Juliane Köhler kommt dazu, mit einer Papiertüte voller Einkäufe. Vom ersten Moment an ist zwischen den beiden vor allem Sprachlosigkeit. Er beschwert sich, dass sie die falsche Milch gekauft hat. “Anderthalbliterpäckchen” statt der gewünschten “Literpäckchen”, die sich doch so gut stapeln lassen im Vorratsschrank. Sie wirft ihm vor, sich zu verschanzen, “um nicht merken zu müssen, wie sich die Welt verändert hat”. In den Pausen zwischen den kurzen Sätzen scheint vor allem eins auf: Entfremdung.
Abstrakte Gefahren
Vekemans, eine Meisterin des Nicht-Gesagten, legt im Laufe dieses Stücks einige Fährten, macht das Publikum zu Pfadfindern durch diese beiden Leben und ihre Irrwege. Einiges klärt sich auf, anderes bleibt einfach so stehen. Durch diese Familie ging ein Bruch, als Helen einen Mann heiratete, der “anders” ist. “Ich rede von anders”, sagt Richard. “Und du meinst geringer”, erwidert Helen. Ohne je wirklich konkret zu werden, erzählt Vekemans von einer Gesellschaft, in der es zwei Gruppen von Menschen gehört, ein “wir” und “die anderen”. Eine Gesellschaft, die geteilt ist, bestimmt von Angst und Misstrauen. In der das Wasser knapp ist und der Sinn für Solidarität noch knapper. Die Angst Richards vor Überfällen auf sein Zuhause scheint unbegründet, die realen Gefahren sind abstrakter und umfänglicher. Vor ihnen schließt er die Augen, für sie ist er blind.
Vielleicht liegt die Qualität dieses Textes darin, dass er die Welt nicht einfacher macht, als sie ist. Aus seiner Abstraktheit erwächst eine Art Allgemeingültigkeit. Vekemans lässt nicht nur Vater und Tochter aufeinanderprallen, sondern zwei Generationen und zwei Weltanschauungen. Im Laufe des Lebens haben sich jede Menge Verletzungen angesammelt, die eine Annäherung schwierig bis unmöglich machen. Beide sind Gefangene ihrer selbst, und sitzen nun in diesem Gefängnis von einem Haus aufeinander fest. Der Vater fühlt sich von der Tochter im Stich gelassen; die Tochter sich von ihm verstoßen.
Reduziertes Spiel
Doch gibt es hier nicht die alte festgefahrene versus die neue weltoffene Sicht der Dinge. So einfach macht es die Autorin sich und uns nicht. Hinter Richards Trotz verbirgt sich ein innovativer Geist und durchaus Selbsterkenntnis: “Wenn man überlegt, warum Dinge sind, wie sie sind, dann gibt es letztlich nur die eine Antwort: weil wir Menschen sind. Weil wir Fehler machen, weil wir Egoisten sind, weil wir uns selbst schützen wollen.”
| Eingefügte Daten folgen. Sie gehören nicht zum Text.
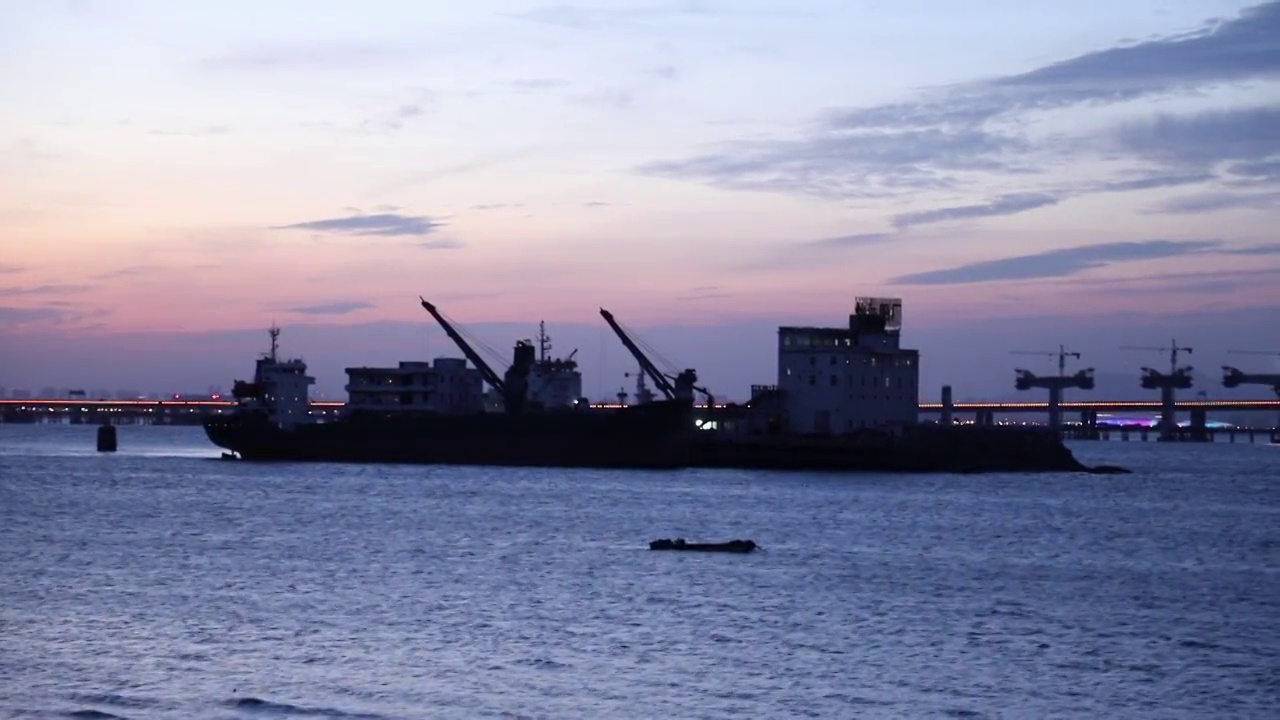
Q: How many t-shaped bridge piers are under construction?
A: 3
In Helens Ehe kriselt es und auch sie verfällt im Streit mit ihrem Mann am Telefon in ein Wir-versus-Ihr: “Ich gebe mir die größte Mühe, niemanden vor den Kopf zu stoßen, ich vertiefe mich in eure Geschichte, in euren Schmerz, in das, was meine Sorte Menschen euch angetan hat, und anscheinend ist es zu viel verlangt, dass du das jetzt ein einziges Mal für mich tust.”
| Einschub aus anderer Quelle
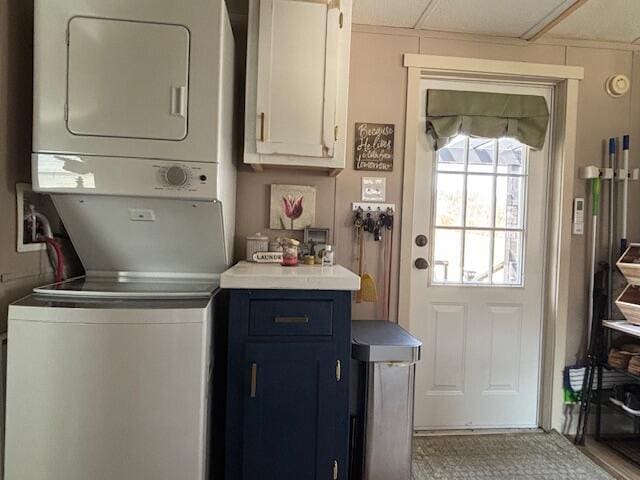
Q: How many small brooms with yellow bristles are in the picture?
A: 1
Zapatka und Köhler spielen reduziert, große Gefühlsausbrüche gibt es an diesem Abend keine, wohl aber kleine feine Momente der Sehnsucht nach einer Annäherung, in denen für Sekunden eine lange verlorene Vertrautheit durch die Verhärtung schimmert. Trotzdem wären ein wenig mehr Emotion und Lautstärke, ein bisschen weniger Selbstbeherrschung hie und da schön gewesen. Und menschlich.